Another example occurs in my teaching work. A capable and intelligent listener cannot begin the practice. She has everything for this. And we are not talking about self-doubt, this is just a superficial excuse.

In practical classes, she demonstrates good skills and knowledge, asks the right questions and accurately notes deep processes. She has already filed a patent and even rented an office for work. But he doesn’t begin to consult.

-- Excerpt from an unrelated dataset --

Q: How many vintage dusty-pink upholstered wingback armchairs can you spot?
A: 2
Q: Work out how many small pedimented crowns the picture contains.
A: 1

To define passive aggression, I want to immediately outline the fact that it can be both a person’s habitual psychological defense and a persistent personal characteristic, an important part of the personality that determines his character and life. Therefore, you can encounter features of the described process both in yourself and in many people at different points in life.

What are the main characteristics of a passive-aggressive personality?

Before us is a rebel, a professional revolutionary, a partisan who does not give up. He's always against it. Even when it is unprofitable for him. The proverb “to spite my mother I’ll freeze my ears off” is about them.

When he enters a room (a process, a relationship, etc.) he is the first to notice shortcomings. He immediately sees that this is not the case and will not remain silent. He will say it in a sharp, ironic, caustic manner. Will pry you off. True, he will do this not directly, not personally, but in an indefinite form to a third party. For example: “Well, of course, it never occurred to anyone to ventilate the room before classes.”

You might admire his ability to see inconsistencies if it were all presented in an ethical manner. But the job of a passive-aggressive personality is not to correct shortcomings. She doesn't care about the result. She needs a process. And this process is a struggle. Not an open battle to win. Namely, a struggle, better hidden, but stubborn and endless.

He will fight everything and everyone. If not with anyone outside, then with yourself inside. The price doesn't matter. As I already said, the process is important, but not the result.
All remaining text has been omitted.